• PROBLEM TO WORK ON:
Report how many lines below include "count", giving the figure alone.

• MATERIAL FOR THIS EXERCISE:
▶
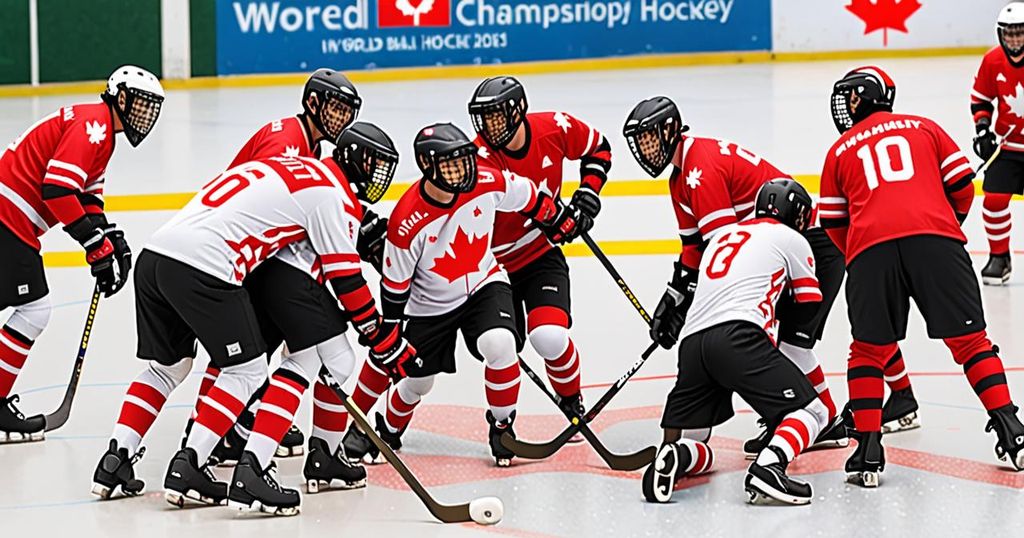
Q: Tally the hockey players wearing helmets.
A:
◀
▶
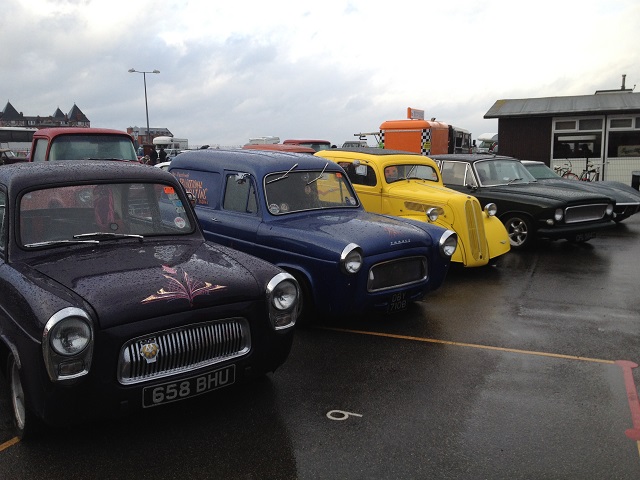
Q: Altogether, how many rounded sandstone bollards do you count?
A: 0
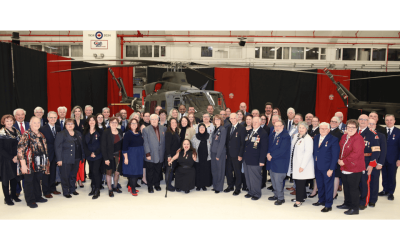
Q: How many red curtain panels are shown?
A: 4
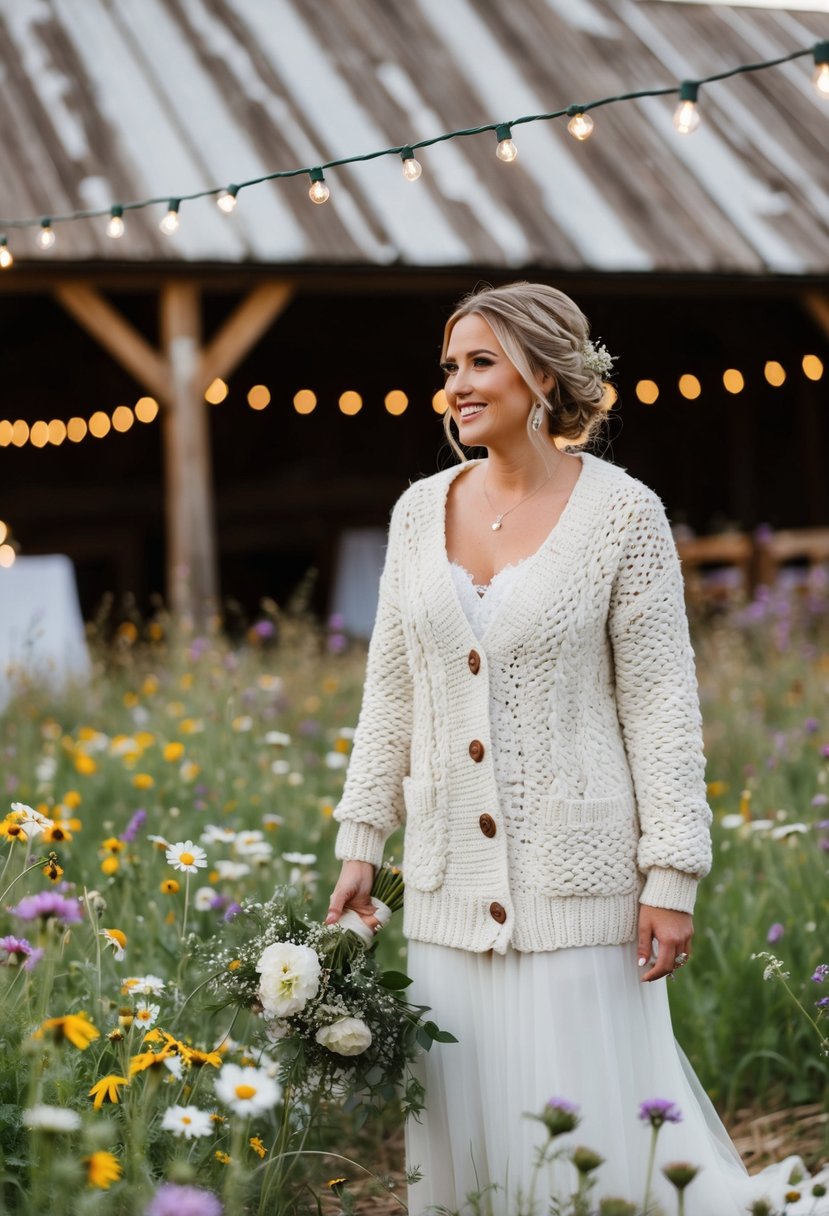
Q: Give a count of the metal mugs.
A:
◀
▶
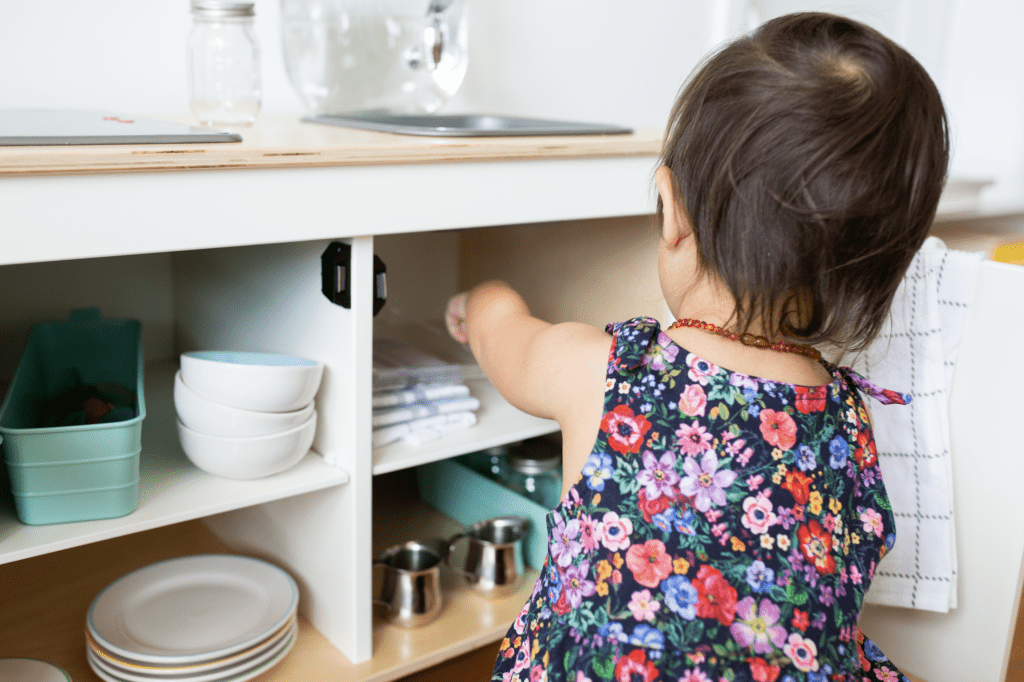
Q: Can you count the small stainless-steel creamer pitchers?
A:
◀
• TASK ANSWER:
3